Вошел парень, молодой. Себе-то наверняка кажется вполне зрелым, судя по манере держаться, — спокойный, уверенный, — а для Бориса Васильевича он был в одном ряду с дочкой Леночкой, заканчивающей первый курс института.
Вглядевшись, Архипов узнал посетителя, — зрительная память у него была хорошая.
— Здравствуйте, профессор! Вы меня, конечно, не помните, — уважительно, но без всякого, так сказать, подобострастия сказал вошедший. — Я у вас учился три года назад. Скворцов Вячеслав.
— Ошибаетесь, — ответил Борис Васильевич. — Не забыл. И могу вам напомнить, как мы с вами штопали диафрагмальную грыжу у одного поэта, используя для пластики дефекта дно желудка.
— Точно! — обрадовался Скворцов.
Парень хорошо сделал, что назвал имя и фамилию. Имена и фамилии Борис Васильевич действительно забывал, но зато сделанная операция и ассистенты, которые при ней присутствовали, прочно оставались в памяти. Иногда он и сам не думал, что помнит о них, но если доводилось заговорить, все обстоятельства всплывали тотчас.

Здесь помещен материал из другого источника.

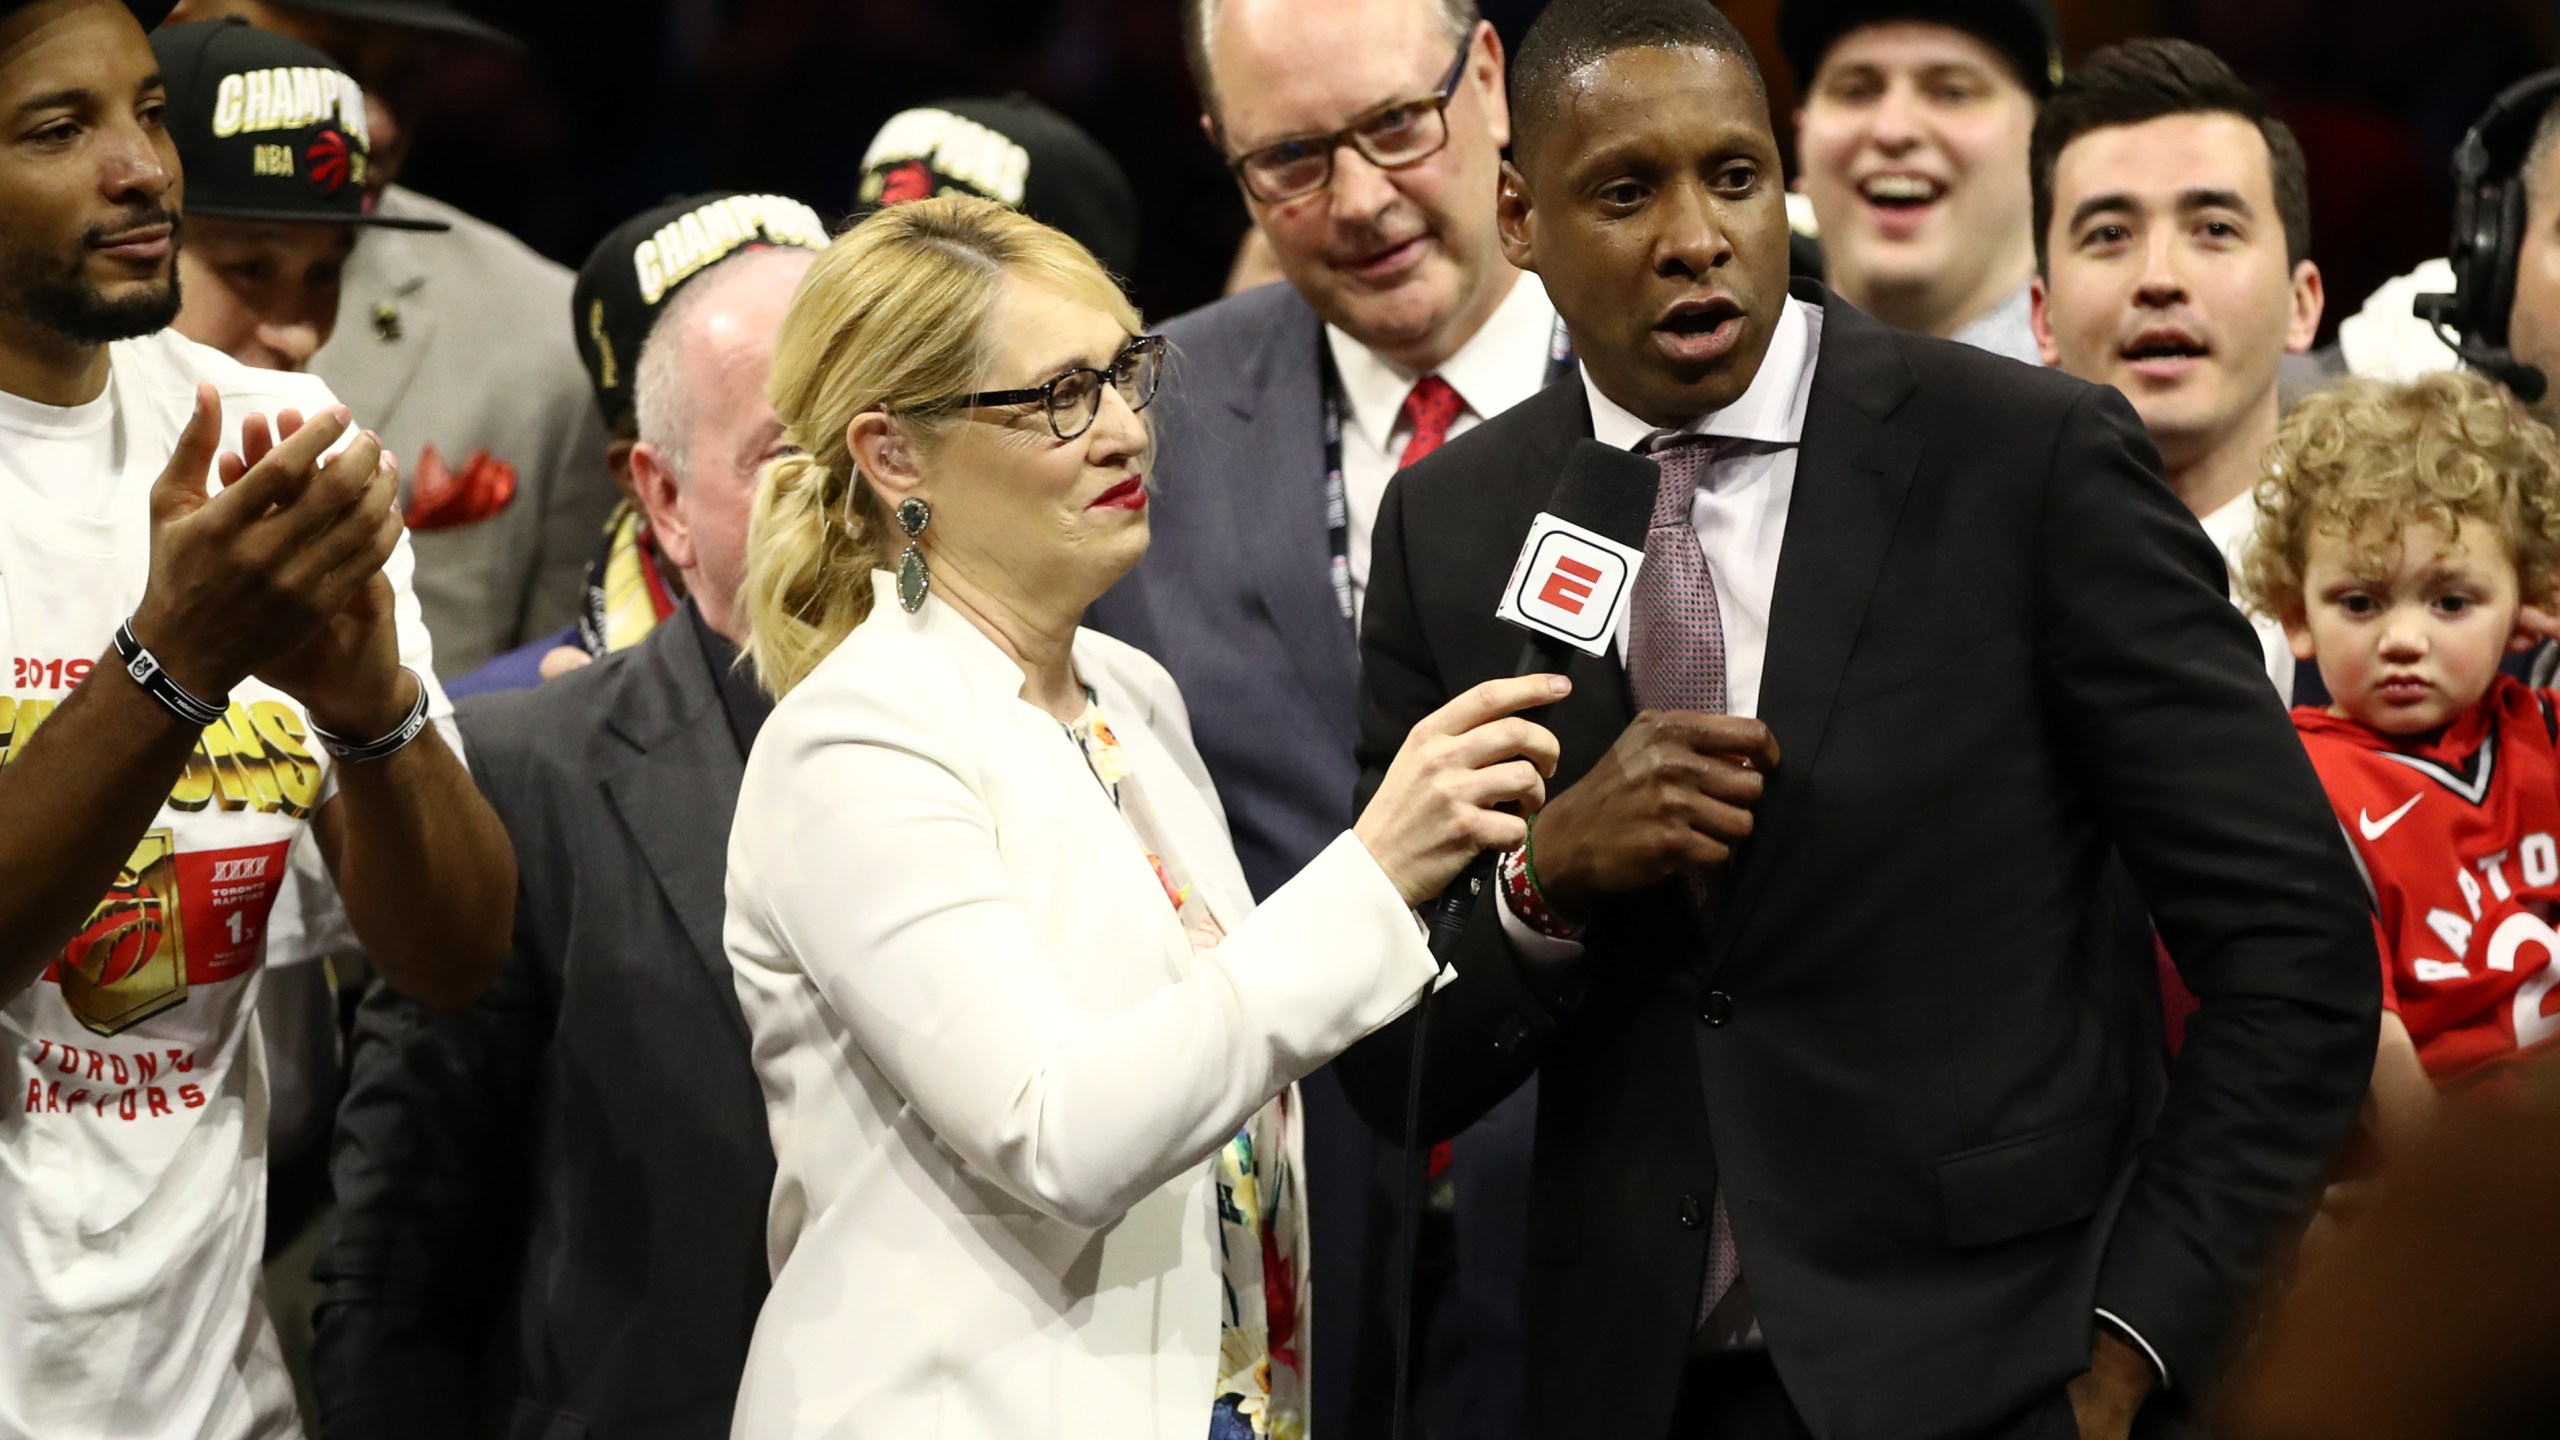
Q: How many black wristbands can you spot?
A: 2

— Как это вы помните, профессор? — с искренним веселым удивлением сказал Скворцов.
Архипову было приятно это удивление, памятью своей он гордился. Гордился и тем, что студенты чувствовали себя с ним совершенно свободно, просто и в то же время никогда не преступали той черты, за которой начинается фамильярность, дурной тон.
Борис Васильевич знал, что на лекциях у него сидят хуже, чем, к примеру, у Кулагина, но ему казалось, что доверия к нему у студентов больше, а значит, и то, что он им передает, они должны воспринимать глубже. Впрочем, как знать? Может, это только кажется? Может, то обстоятельство, что студенты, уже став врачами, нередко обращались к нему со своими сомнениями и заботами, само по себе еще ни о чем не говорит? Иные с такой чепухой приходят, что невольно ловишь себя на мысли — а не слишком ли дешевая она, твоя популярность?
— С чем пожаловали? — довольно строго спросил Борис Васильевич, решив, что, если и это окажется ерундой, он отправит визитера восвояси и продолжит свои дела.
— Помогите мне остаться у вас. На полставки, на четверть ставки, а временно хотя бы даже бесплатно, — неожиданно и вполне серьезно попросил Скворцов. — Не удивляйтесь, профессор, выслушайте меня.
— Ну, я слушаю, — заинтересовался Борис Васильевич.
— Я работаю в поликлинике, — начал Скворцов. — В день принимаю по пятьдесят — шестьдесят человек. Удаляю атеромы, вскрываю абсцессы, лечу переломы. Все это куда ни шло, — подмастерья тоже нужны. Но вот писать больничные листы, скрупулезно, по всякому поводу, эпикризы, заключения на ВТЭК, санаторные карты и прочее — на это просто сил нет! Я врач, я хочу лечить, а не вступать в длинные переговоры с охотниками за больничными листами или выслушивать нагоняи за плохо оформленные записи в медкарточках.
— Сколько вы получаете? — перебил Архипов, хотя примерно знал, каков будет ответ.
— Сто рублей.
Борис Васильевич кивнул:
— Ну да. Я как-то подсчитал: на круг по десяти копеек за каждую принятую голову выходит.
Он действительно все это знал и сейчас не стал углубляться, понимая, что ни решить этот вопрос кардинально, ни хотя бы как-то помочь его решению не в состоянии. В подобном положении находятся все врачи поликлиник. Смешно, но участковый терапевт получает примерно по двугривенному за каждого человека, переступившего порог врачебного кабинета, и копеек сорок — пятьдесят за посещение больного на дому. А самое печальное, что вызовы на дом делаются подчас без всякой надобности или, во всяком случае, без достаточных оснований. Ведь ответственности за это никто не несет. Подумаешь, большое дело, врач прошелся! Ему ж за это деньги платят!